STEWART, District Judge:

This action involves a dispute over the ownership of the commercial rights to use the names and likenesses of Stanley Laurel and Oliver Hardy (“Laurel and Hardy”), the two famous comedians both now deceased. The complaint was *838 filed on January 29, 1971 by plaintiff Larry Harmon Pictures Corporation (“Harmon”), a California corporation, against defendants Hal Roach Studios, Inc. (“Roach”), a Delaware corporation with its principal place of business in New York, and Richard Feiner & Co. (“Feiner”), a New York partnership. Jurisdiction is predicated upon diversity of citizenship. 28 U.S.C. § 1332. Plain-: tiff later moved for an order granting leave to file an amended and supplemental complaint and for an order granting Lucille Hardy Price (“Price”) and Ida K. Laurel leave to intervene as parties-plaintiff in this action. Those motions were originally “marked off the calendar for non-appearance” by order of this court dated June 27, 1972. Defendants then moved to add Herbert Gelbspan, Executive Vice-President of defendant Roach, Richard Feiner, President of defendant Feiner, and Overseas Programming Companies, Ltd. (“Overseas”) as defendants. On September 25, 1972, both plaintiffs’ and defendants’ motions were granted in a decision requiring an order to be settled upon ten days’ notice. No order was ever drawn up by the parties who were apparently under the mistaken belief that no order was required to implement that oral decision. Nevertheless, all the parties have assumed from that time that the motions had been granted and have proceeded upon that basis. Therefore, we deem it unnecessary at this stage to require an order effecting that which the court has already granted and which the parties all assumed had been settled. 1 We proceed, therefore, on the basis of the amended complaint and acknowledge the additional parties-plaintiff and parties-defendant to this action.

1. Nature of the Action

Plaintiffs Price and Laurel are the widows of Oliver Hardy and Stanley Laurel, respectively, and are the sole beneficiaries of their estates under their wills. Plaintiff Harmon is engaged in the business of producing and distributing films and of licensing toys and games. Harmon is party to an agreement dated March 21, 1961 between it and Stanley Laurel, plaintiff Price, and Laurel and Hardy Feature Productions 2 which granted Harmon the right to acquire in perpetuity the exclusive right to utilize and merchandise the names, likenesses, characters and characterizations of Laurel and Hardy.

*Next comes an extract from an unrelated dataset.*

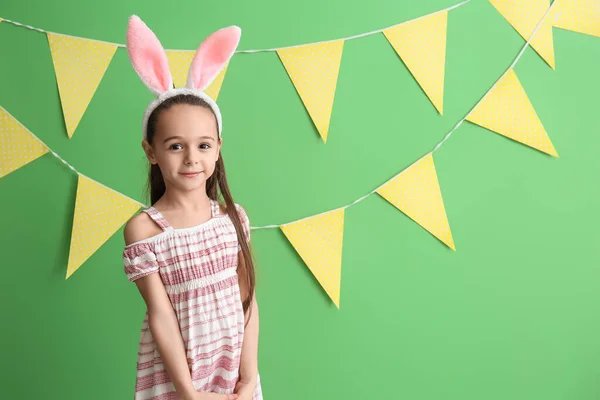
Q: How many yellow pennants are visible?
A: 11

Defendant Roach is the purported holder of certain copyrights to Laurel and Hardy motion pictures. In February, 1971, Roach acquired the name and assets of Hal Roach Studios, Inc., a New York corporation (“Roach-New York”), which previously, in September, 1967, had acquired the name and assets of Hal Roach Studios, Inc. (“Roach-California”), a California corporation, by virtue of an order of the United States District Court for the Middle District of Pennsylvania. It was Roach-California, then a debtor in reorganization under Chapter X of the Bankruptcy Act, which originally held these copyrights alleged to have been acquired by Roach through Roach-New York.

Defendant Roach also claims by virtue of the acquisition of Roach-California to be the successor-in-interest to rights derived from certain employment agreements entered into between Roach-California and Laurel and Hardy. Presumably relying on the above-acquired interest, Roach entered into an agreement on May 1, 1969 with defendant Feiner, revised by later agreement dated January 21, 1971, purporting to convey to Feiner the “world-wide exclusive merchandising rights” to the names and likenesses of Laurel and Hardy. On those same two dates, Feiner, in turn, purported to convey to Overseas those *839 same exclusive merchandising rights outside the United States.

In the present action, plaintiffs claim that defendants are not legally entitled to the rights which they claim and that their claims are in conflict with the exclusive rights granted to plaintiff Harmon.

The amended complaint asserts five causes <?f action against defendants. First, plaintiffs claim that the 1969 and 1971 agreements between Roach and Feiner and Overseas were “unauthorized by plaintiffs” and “constitute a wilfull, unauthorized and wrongful appropriation of the commercial Laurel and Hardy rights.” Plaintiffs here seek an accounting of profits. Second, plaintiffs allege that defendants’ exploitation has caused confusion in the marketplace as to the true ownership of the commercial rights to Laurel and Hardy thereby depreciating their value and causing irreparable harm for which plaintiffs seek injunctive relief. The third cause of action alleges a conspiracy between Gelbspan and Richard Feiner to appropriate the commercial Laurel and Hardy rights. Plaintiffs seek an accounting of the unjust enrichment caused by this conspiracy. Fourth, plaintiffs seek damages of not less than $250,000 for interference with plaintiffs’ property rights and a similar distinct amount for conversion of plaintiffs’ property rights. Finally, plaintiffs seek punitive damages, claiming the appropriation and conversion of plaintiffs’ rights was accomplished “wilfully . . . maliciously and with full knowledge of plaintiffs’ rights.”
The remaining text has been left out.